Epitope Claims Persist at European Patent Office
Despite the U.S. Supreme Court effectively ending the genus antibody claim in the Amgen v. Sanofi case, the concept continues to thrive in Europe, with a few recent setbacks at the European Patent Office (“EPO”) and the Unified Patent Court (“UPC”).
The aftermath of the Amgen v. Sanofi decision saw a shift in antibody applications drafted in the United States, focusing on structural characterization through complementarity-determining regions and variable domains. However, functional antibody claiming, which offers a broader scope of protection and economic efficiency by grouping multiple antibodies under a common property, remains of interest to companies developing therapeutic antibodies.

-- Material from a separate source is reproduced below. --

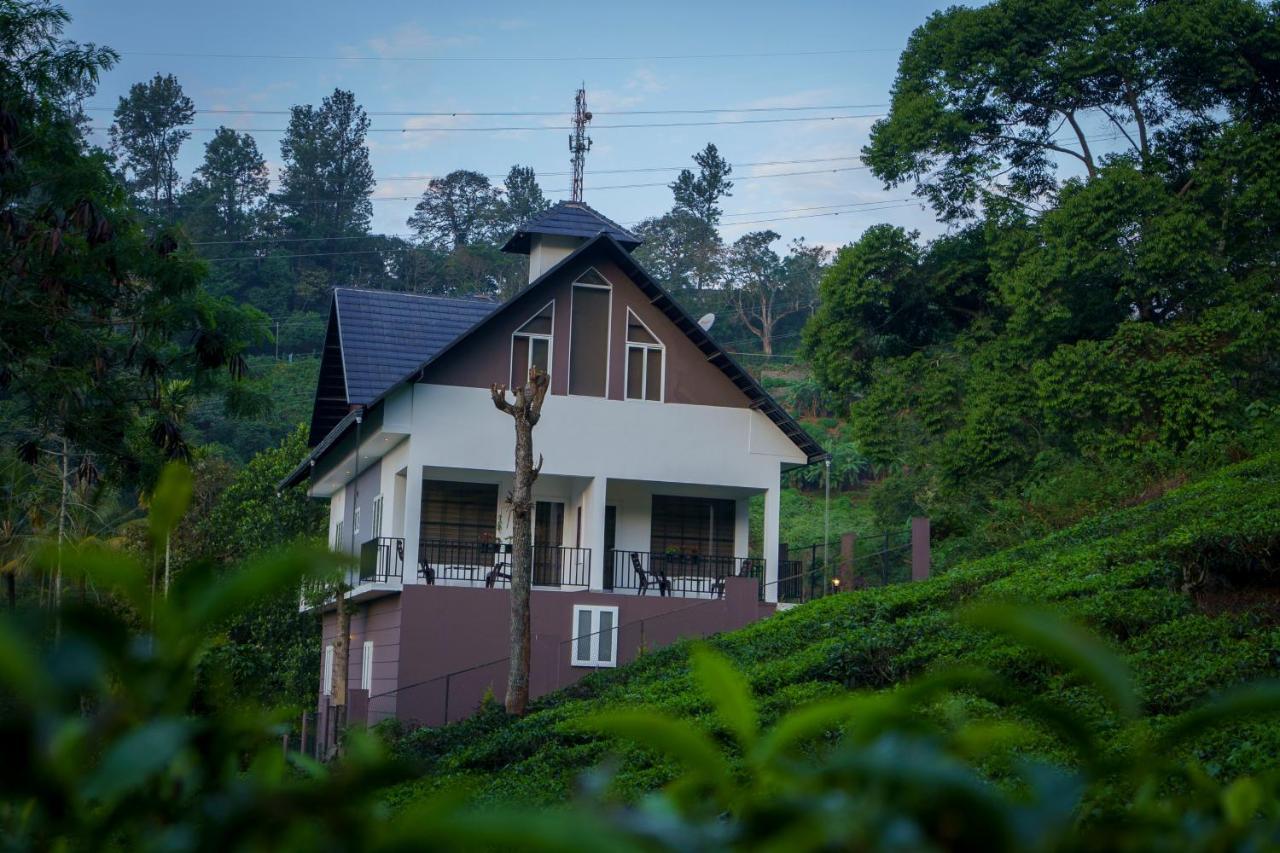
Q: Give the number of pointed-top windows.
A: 3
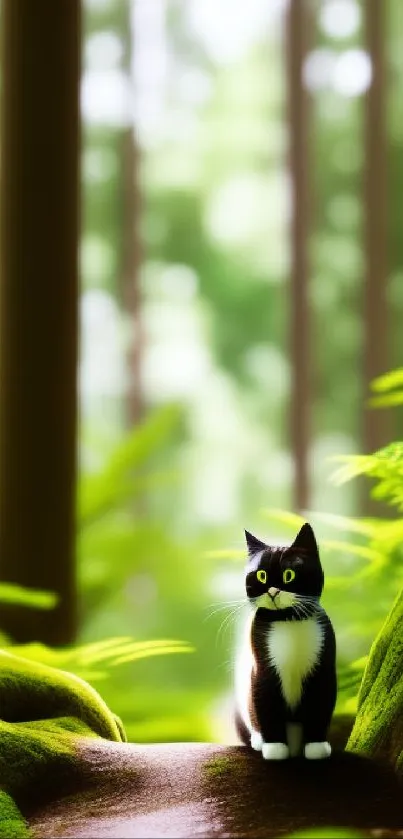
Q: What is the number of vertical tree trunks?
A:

Functional antibody claiming includes defining an antibody by its epitope, a type of claiming that garnered attention in Europe when Amgen’s PCSK9 epitope claims faced challenges in multiple EPO oppositions. While Amgen managed to navigate potential negative decisions on epitope claims in the first opposition against EP 2215124 by narrowing the claims to structurally defined antibodies (T 845/19), the epitope claims of the divisional patent EP 3666797 are currently under scrutiny in an ongoing opposition and before the UPC. The rejection of the epitope claims by the Munich Central Division of the UPC on July 16, 2024 (UPC 1/2023) marked a significant moment in the ongoing discussion.
In light of the Amgen case and the recent decision in T 435/20 that dismissed a claim to IL-23 antibodies defined by a conformational epitope, the ruling in T 326/22 during oral proceedings on August 1 this year has been a game changer. The Board of Appeal confirmed the validity of epitope claiming, particularly conformational epitope claiming, as long as the patent provides sufficient information on antibody generation.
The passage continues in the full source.